Minnesota: l'évêque de Saint Cloud déplore la violence de la police de l'immigration
Federico Piana - Cité du Vatican
«Les agents de l'ICE ne semblent pas se comporter correctement. Ils utilisent un langage vulgaire, ils sont physiquement violents. Il semble que la manière dont ils utilisent leur matraque ne soit pas conforme à ce que devraient faire des forces de l'ordre professionnelles». Mgr Patrick Neary a déjà vu des dizaines d'«opérations contre l'immigration clandestine» menées par les policiers fédéraux de l'ICE, Immigration and Customs Enforcement.
Protestations massives
Le diocèse dont il est l'évêque, celui de Saint Cloud, se trouve à une soixantaine de kilomètres de Minneapolis, ville secouée par des protestations massives contre les centaines d'arrestations et d'expulsions de migrants accusés d'avoir enfreint les lois sur l'immigration. La consternation a atteint des nouveaux sommets après un deuxième décès provoqué par des agents fédéraux de l’immigration, lors d'une manifestation contre des opérations des agents de l'ICE le samedi 24 janvier.
Églises concernées
L'évêque de Saint Cloud a vu ces agents et cette peur rôder dans les rues de son diocèse. Il en parle aux médias du Vatican, en précisant d'emblée que la situation n'est pas différente de celle de Minneapolis: «L'ICE est très présente autour de nos églises. Dans certains cas, les agents ont frappé à la porte des communautés ecclésiales où le pourcentage de Latinos est élevé: tout le monde a peur d'être arrêté». Trop nombreux sont ceux qui ne sortent plus de chez eux de peur d'être arrêtés, menottés et séparés de leur famille. «Ils ne vont même plus travailler et s'ils ne gagnent pas d'argent, ils ne peuvent pas payer leur loyer, leurs factures. Ils sont vraiment bouleversés».

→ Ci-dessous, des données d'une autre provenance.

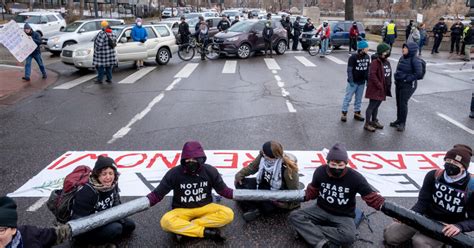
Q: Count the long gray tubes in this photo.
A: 3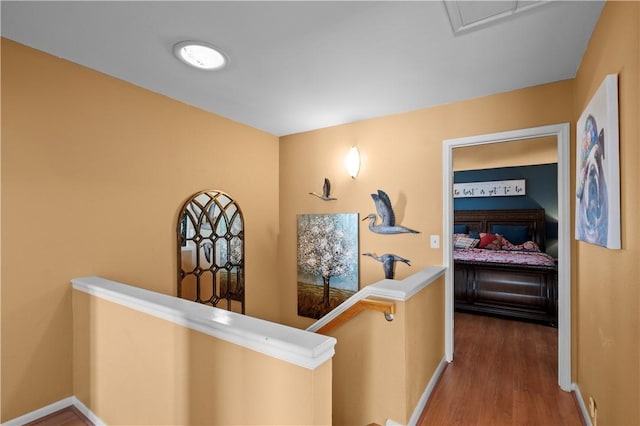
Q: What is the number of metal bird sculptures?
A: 3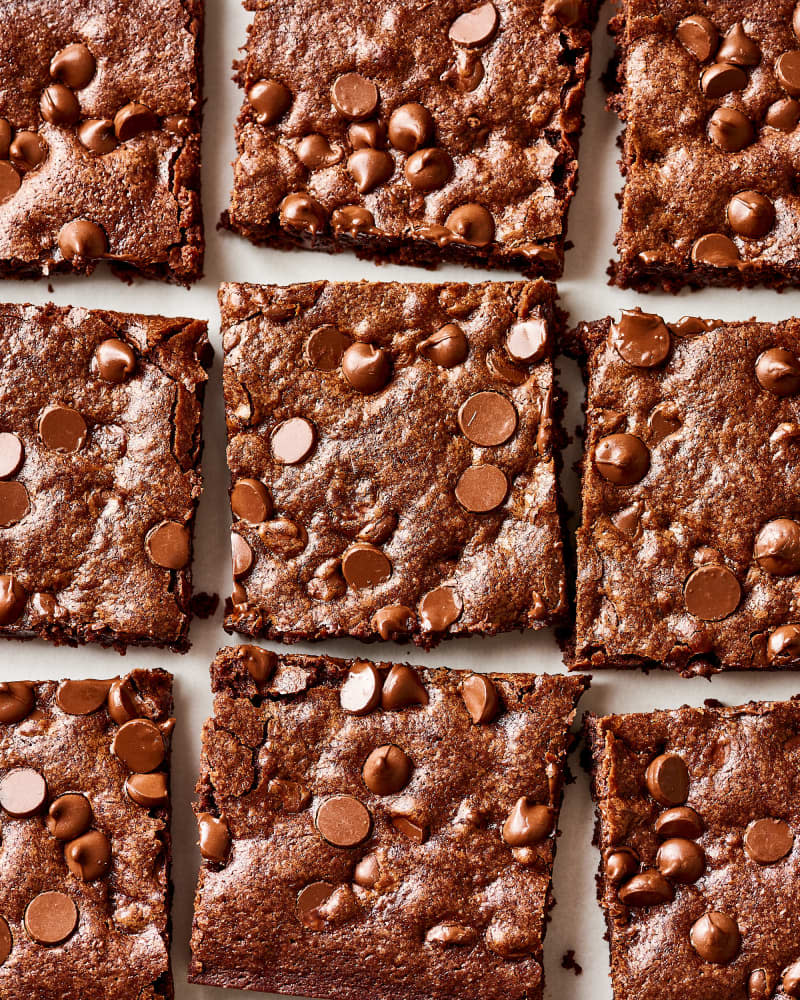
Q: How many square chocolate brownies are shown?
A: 9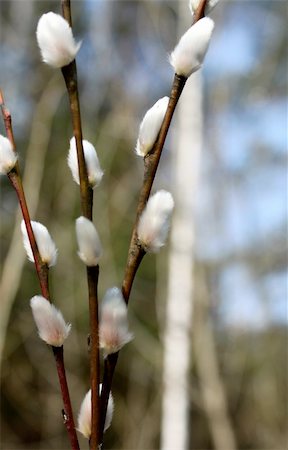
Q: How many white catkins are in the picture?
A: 12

Saint-Cloud est une ville de 70 000 habitants dont 13 % des familles sont d'origine somalienne. La plupart d'entre elles sont des migrants, mais leurs enfants sont nés aux États-Unis. Et eux aussi, dénonce Mgr Neary, ont été pris pour cible par l'ICE: «Lorsque les policiers sont venus arrêter certains membres de cette communauté, des affrontements ont éclaté. Récemment, ils ont été qualifiés de personnes qui ne méritent pas d'être ici et qui proviennent d'une culture peu respectable. Ils vivent désormais dans un état d'extrême d’accablement». La colère qui grandit de plus en plus parmi la population est également due au fait que les agents de l'ICE peuvent désormais entrer dans une paroisse, une école ou une maison sans mandat judiciaire. «Je pense qu'un mandat administratif suffit désormais, déplore-t-il..«Cela représente une violation de certaines libertés dont nous jouissons dans ce pays: il y a une inquiétude générale quant à l'effondrement de l'État de droit et de l'ordre public».
Acharnement ciblé
Mais une autre opinion, fortement répandue selon l'évêque, circule parmi la population: «Beaucoup de gens pensent que l'ICE fait simplement son travail... Je comprends que la peur de l'autre pousse ceux qui soutiennent l'ICE à considérer tous les immigrés comme des criminels, car c'est ainsi qu'ils sont définis, mais cela est préoccupant». D'autant plus que l'acharnement semble également se concentrer sur les migrants vulnérables qui ont entamé le processus d'obtention de la citoyenneté après avoir obtenu un certificat d'immigration régulière. «Certains sont approchés par l'ICE même en dehors des tribunaux d'immigration. Si l'ICE ne recherchait que les personnes ayant réellement commis des crimes, il n'y aurait rien de mal à cela. Nous savons très bien que les États-Unis ont le droit de défendre leurs frontières, mais de la même manière, ceux qui fuient l'extrême pauvreté ou la violence ont le droit d'immigrer. Il faut trouver un équilibre entre ces deux réalités».